Pascal, Blaise Pascal lui-même, l’auteur des Lettres provinciales, profère ces paroles[1] : « Croyez-vous qu’il soit impossible que Dieu soit infini et sans parties ? Je veux donc vous faire voir une chose indivisible et infinie : c’est un point, se mouvant partout d’une vitesse infinie, car il est en tous lieux, tout entier dans chaque endroit. »

Un point mathématique qui se meut ! juste ciel ! un point qui n’existe que dans la tête du géomètre, qui est partout et en même temps, et qui a une vitesse infinie, comme si la vitesse infinie actuelle pouvait exister ! Chaque mot est une folie, et c’est un grand homme qui a dit ces folies !

Votre âme est simple, incorporelle, intangible, me dit cet autre ; et comme aucun corps ne peut la toucher, je vais vous prouver par la physique d’Albert le Grand qu’elle sera brûlée physiquement si vous n’êtes pas de mon avis ; et voici comme je vous le prouve a priori, en fortifiant Albert par les syllogismes d’Abelli[2]. Je lui réponds que je n’entends pas son a priori ; que je trouve son compliment très-dur ; que la révélation, dont il ne s’agit pas entre nous, peut seule m’apprendre une chose si incompréhensible ; que je lui permets de n’être pas de mon avis, sans lui faire aucune menace ; et je m’éloigne de lui, de peur qu’il ne me joue un mauvais tour, car cet homme me paraît bien méchant.

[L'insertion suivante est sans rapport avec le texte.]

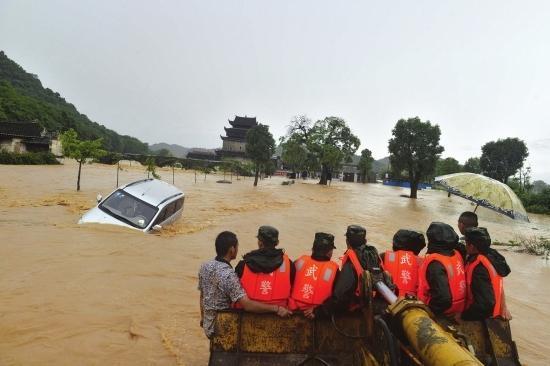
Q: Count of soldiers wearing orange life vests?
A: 6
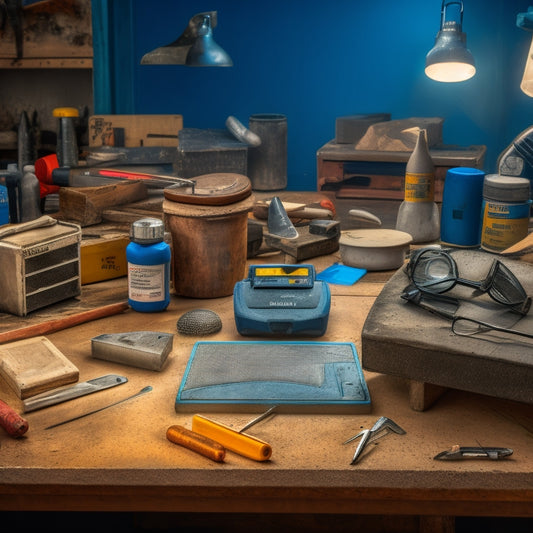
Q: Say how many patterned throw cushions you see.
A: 0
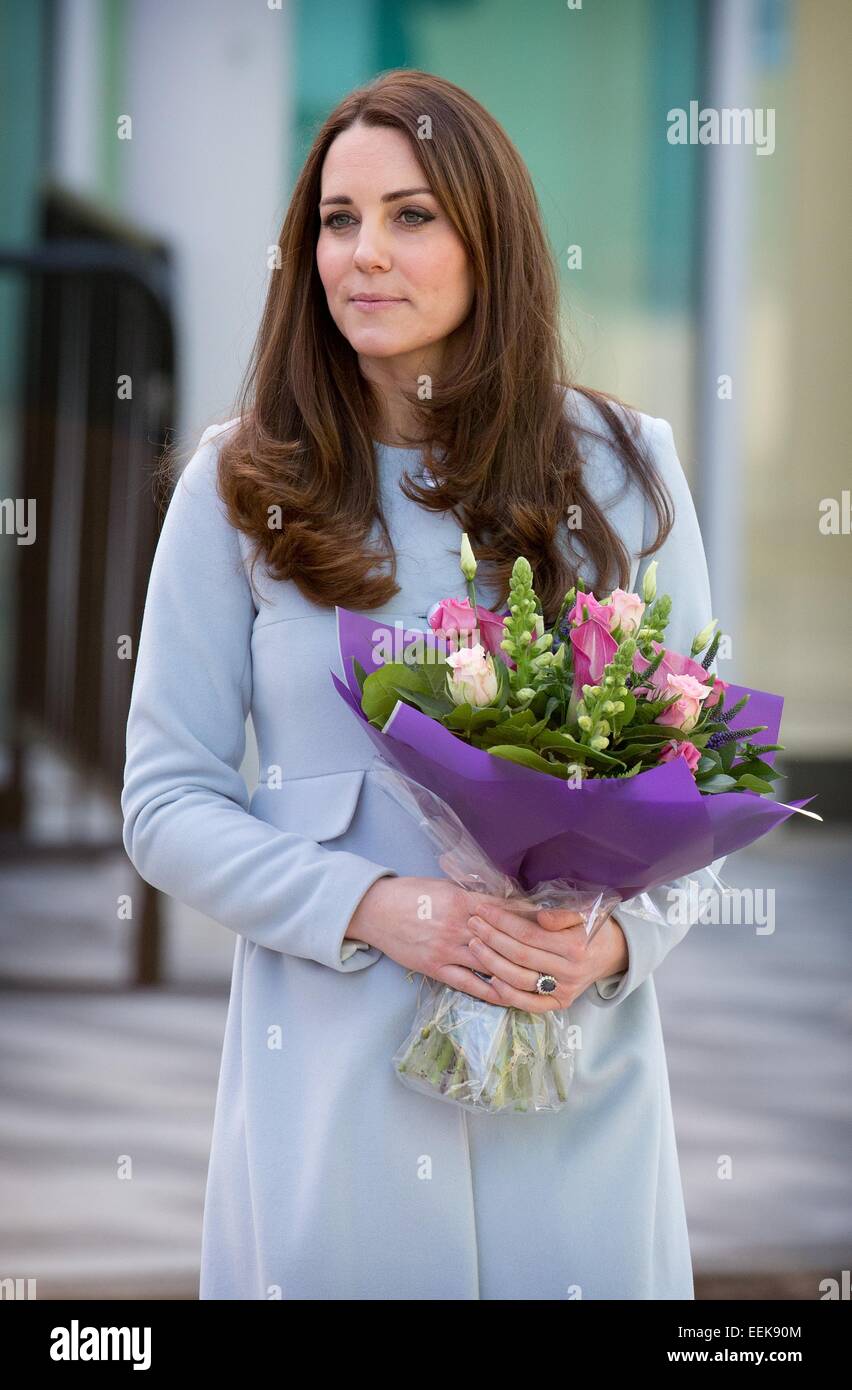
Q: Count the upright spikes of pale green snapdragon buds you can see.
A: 3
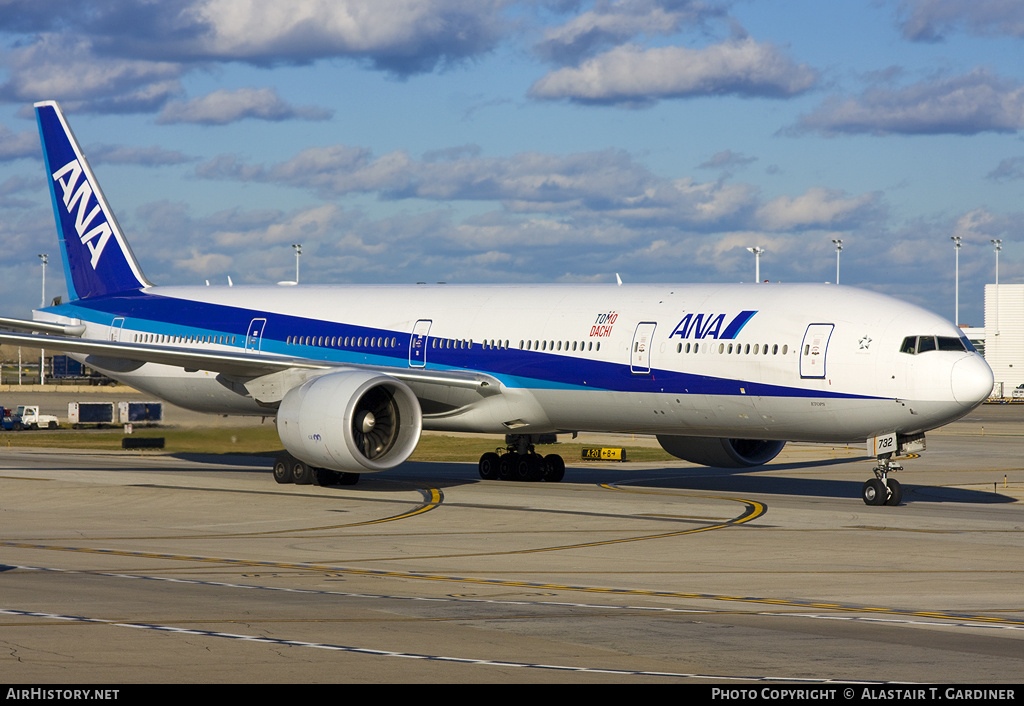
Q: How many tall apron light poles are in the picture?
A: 6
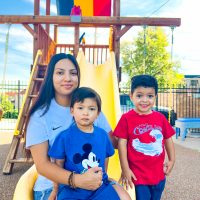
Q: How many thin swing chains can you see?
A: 3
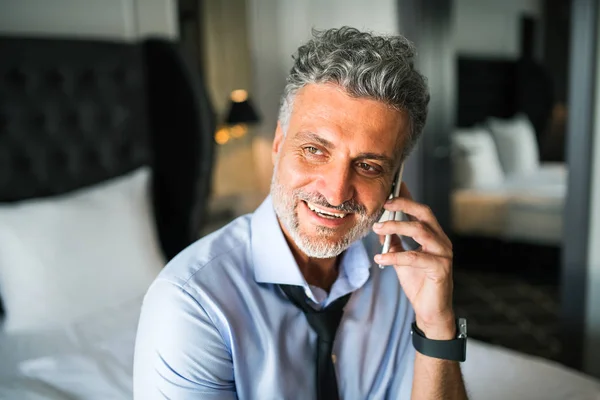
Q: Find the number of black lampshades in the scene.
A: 1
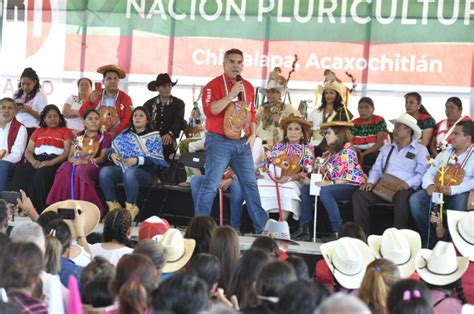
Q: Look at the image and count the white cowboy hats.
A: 6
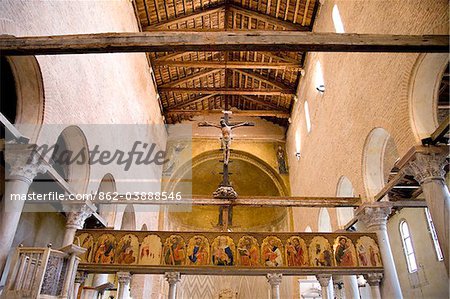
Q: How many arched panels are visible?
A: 13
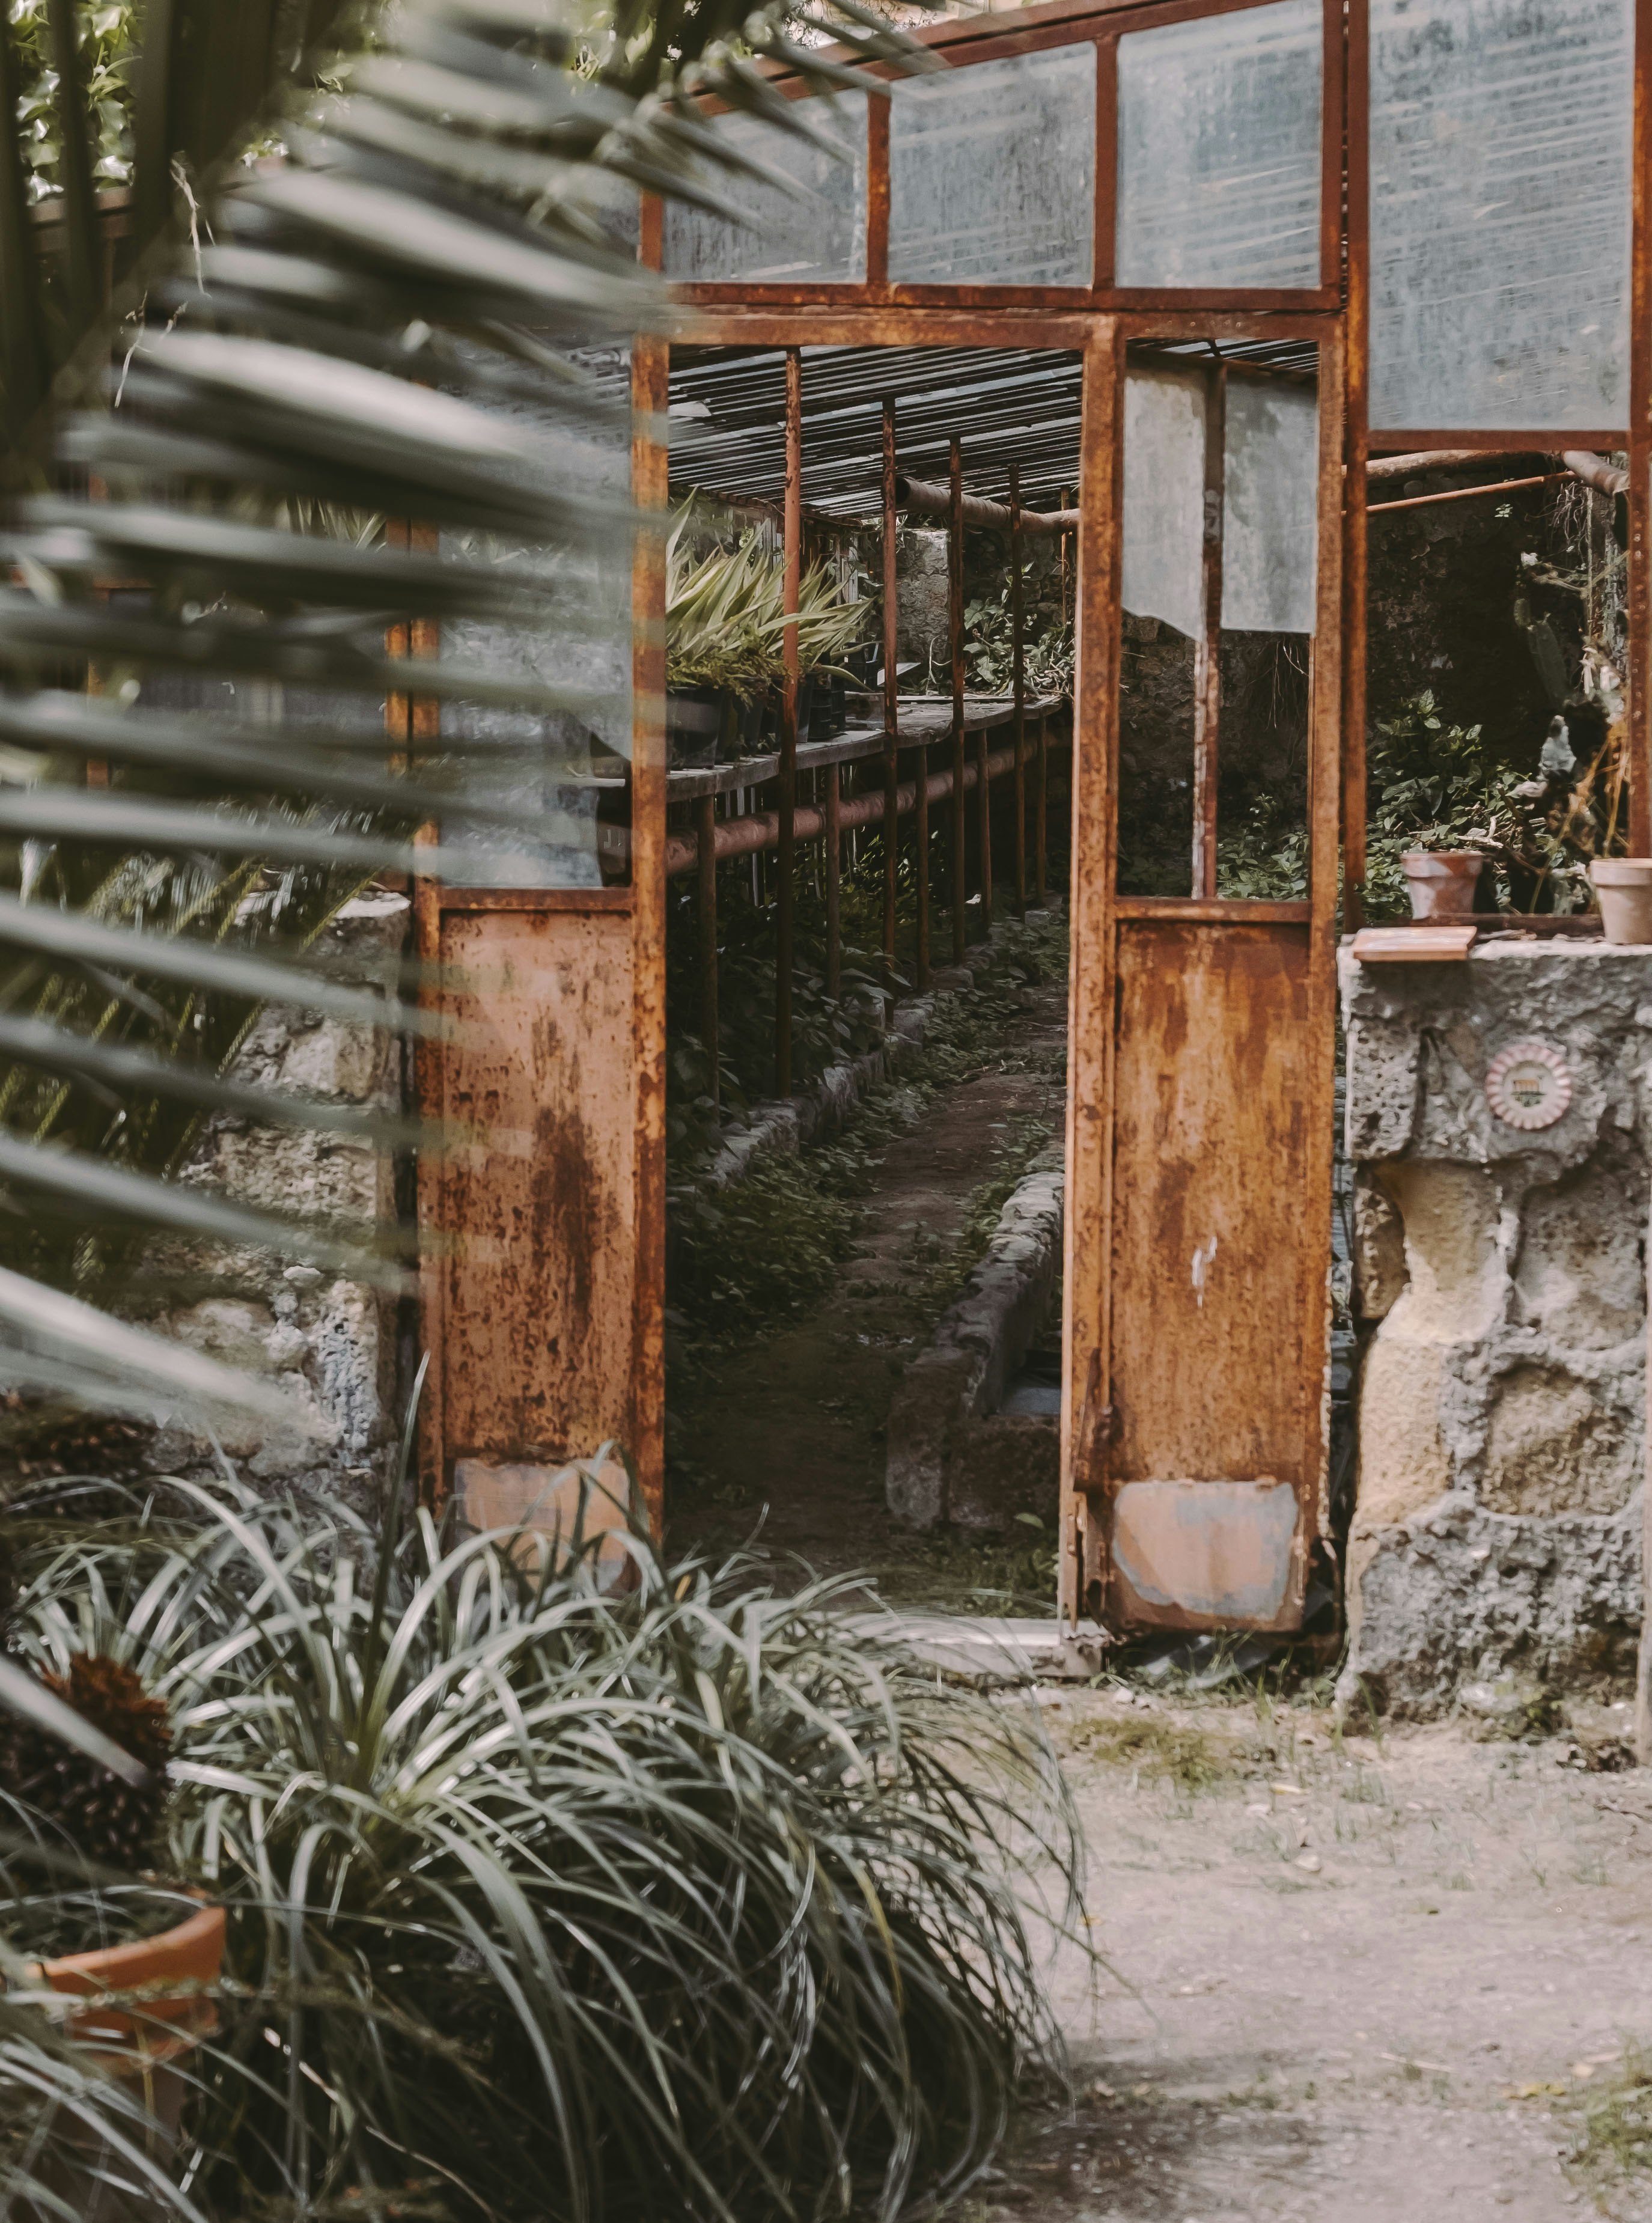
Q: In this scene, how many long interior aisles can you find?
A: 1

Une foule de sophistes de tout pays et de toutes sectes m’accable d’arguments inintelligibles sur la nature des choses, sur la mienne, sur mon état passé, présent, et futur. Si on leur parle de manger et de boire, de vêtements, de logement, des denrées nécessaires, de l’argent avec lequel on se les procure, tous s’entendent à merveille ; s’il y a quelques pistoles à gagner, chacun d’eux s’empresse, personne ne se trompe d’un denier ; et quand il s’agit de tout notre être ils n’ont pas une idée nette ; le sens commun les abandonne. De là je reviens à ma première conclusion (question IV), que ce qui ne peut être d’un usage universel, ce qui n’est pas à la portée du commun des hommes, ce qui n’est pas entendu par ceux qui ont le plus exercé leur faculté de penser, n’est pas nécessaire au genre humain.

  1. Voyez tome XXII, page 60.
  2. Théologien français, 1603-1691, auteur de la Moelle théologique.